According to both EU and international standards, criminal law convicts and third country nationals detained under immigration legislation, should be held separately. The same standard is applied in the JCS. Yet, the criminal law detainees may meet migration detainees in some shared spaces or contact them through a wall that separates both groups, if they are outside at the same time[9]. The material conditions of holding migrants in JSC are similar to those offered to detainees. In some cases, those offered to inmates could even be better, as they have the access to the library and the sports area, where which third country nationals don’t have such access[10].
Article 10 of the reception standards Directive states that:
“Detention of applicants shall take place, as a rule, in specialised detention facilities. Where a Member State cannot provide accommodation in a specialised detention facility and is obliged to resort to prison accommodation, the detained applicant shall be kept separately from ordinary prisoners and the detention conditions(…)”[11].
Therefore, the term ‘specialised detention facility’ implies other type of facility than in regard of ordinary detention following a court’s sentence or pre-trail detention. Article 15 of the Return Directive formulates the conditions of detention of third country nationals in the context of return procedures. Also, the CJEU already stressed that the detention of asylum seekers and irregular migrants falls under different legal regimes[12]. The Reception Conditions Directive also clarifies the requirements of detention. In particular, it may not be punitive and the states may detain an applicant “if other less coercive alternative measures cannot be applied effectively”[13].
The ‘specialised detention facilities’ should therefore be different from a prison accommodation and must have certain specific features in relation to the normal conditions under which custodial sentences are enforced in prison accommodation[14]. It is clear that illegal migrants are not inmates and the purpose of their detention varies from the classical penitentiary conditions. The irregular migrants’ detention also implies its strictly temporary character.

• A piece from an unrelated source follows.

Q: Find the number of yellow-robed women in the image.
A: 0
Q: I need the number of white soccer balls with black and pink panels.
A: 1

Different specificity and requirements of migrants’ detention stems from international law of human rights. Under Nelson Mandela Rules, the untried prisoners must be kept separately from convicted prisoners[15]. CJEU also stressed that a minimum threshold of protection guaranteed by the article 5 of the ECHR should be provided[16]. In this regard, interpretation of the notion of ‘specialised detention facility’ should be made in view of the jurisprudence of the ECtHR and its understanding of place and conditions of detention of illegal migrants[17]. In Landkreis judgment the CJEU stressed that conditions in such facilities must avoid, resemblance to detention in a prison environment, suitable for detention for punitive purposes[18].

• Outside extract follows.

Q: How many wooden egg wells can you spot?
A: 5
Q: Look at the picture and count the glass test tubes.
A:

In view of the above considerations, the doubts regarding conditions at the Schiphol complex raised in the request for preliminary ruling in C-217/25 and C-218/25 may seem substantiated. It seems that the notion of the ‘specialised detention facilities’ requires appropriate standard of adaptation to the specificity of housing irregular migrants. The issue of separation them from inmates raises additional serious doubts. The CJEU jurisprudence to this day shows that the standards of the Reception Directive are more demanding that the mere separation of illegal migrants from the inmates, as in Schiphol Complex.

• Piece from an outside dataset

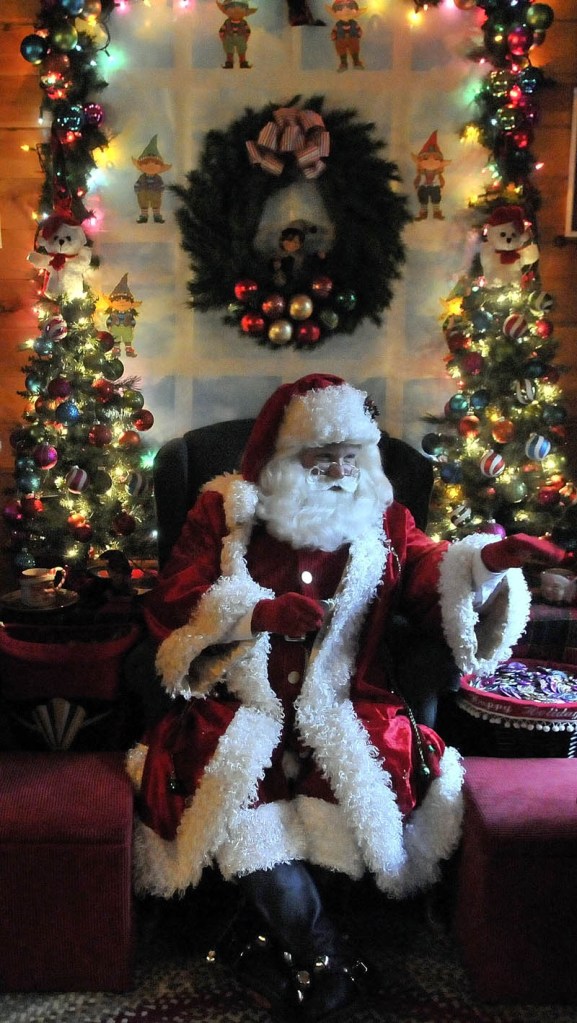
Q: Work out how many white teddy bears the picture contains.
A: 2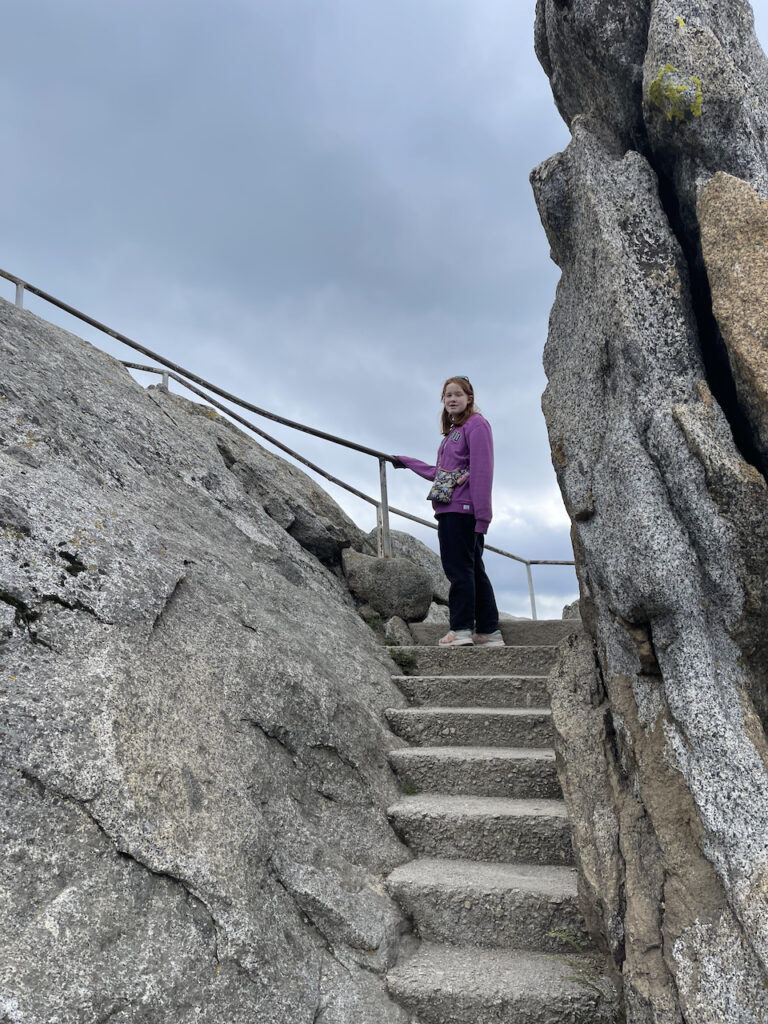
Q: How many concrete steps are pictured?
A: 8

Nevertheless, the CJEU preliminary ruling in the cases C-217/25 and C-218/25 is still yet to come. It touches upon very important issue, especially in the context of standards for housing of irregular migrants in transit zones. This preliminary ruling will certainly set an important standard in this regard.
[1] ECHR Judgement Ilias and Ahmed v. Hungary, 21 November 2019, app. no 47287/15.
[2] CJEU Judgment in Joined Cases C‑924/19 PPU and C‑925/19 PPU, FMS and Others v Országos Idegenrendészeti Főigazgatóság Dél-alföldi Regionális Igazgatóság and Országos Idegenrendészeti Főigazgatóság, 14 May 2020.
[3] CJEU Judgment C-808/18, European Commission v Hungary, 17 December 2020.
[4] Directive 2013/33/EU of the European Parliament and of the Council of 26 June 2013 laying down standards for the reception of applicants for international protection.
[5] Case C-217/25, Summary of the request for a preliminary ruling pursuant to Article 98(1) of
the Rules of Procedure of the Court of Justice, lodged 20 March 2025. Available at: https://infocuria.curia.europa.eu/tabs/document/C/2025/C-0217-25-00000000RP-01-P-01/DDP/300624-EN-1-pdf; Case C-218/25, Request for a preliminary ruling from the Rechtbank Den Haag, zittingsplaats Amsterdam (Netherlands), lodged 20 March 2025 – BC v Minister van Asiel en Migratie. Available at: https://eur-lex.europa.eu/legal-content/EN/TXT/HTML/?uri=OJ:C_202502846.
[6] G. Cornelisse (2025), Expert Opinion: Conditions and Duration of Detention of Asylum Applicants and Irregular Migrants at External Borders: Expert Opinion in Cases C-217/25 and C-218/25 submitted to the Court of justice., p.6.
[7] Ibid.
[8] Ibid., p. 7.
[9] Ibid., p. 8
[10] Ibid.
[11] Directive 2013/33/EU, art. 10 para 1.
[12] Case C-357/09 PPU, Kadzoev, EU:C:2009:741, para 45.
[13] Directive (EU) 2024/1346 of the European Parliament and of the Council, 14 May 2024 laying down standards for the reception of applicants for international protection, 2024/1346, Art. 10.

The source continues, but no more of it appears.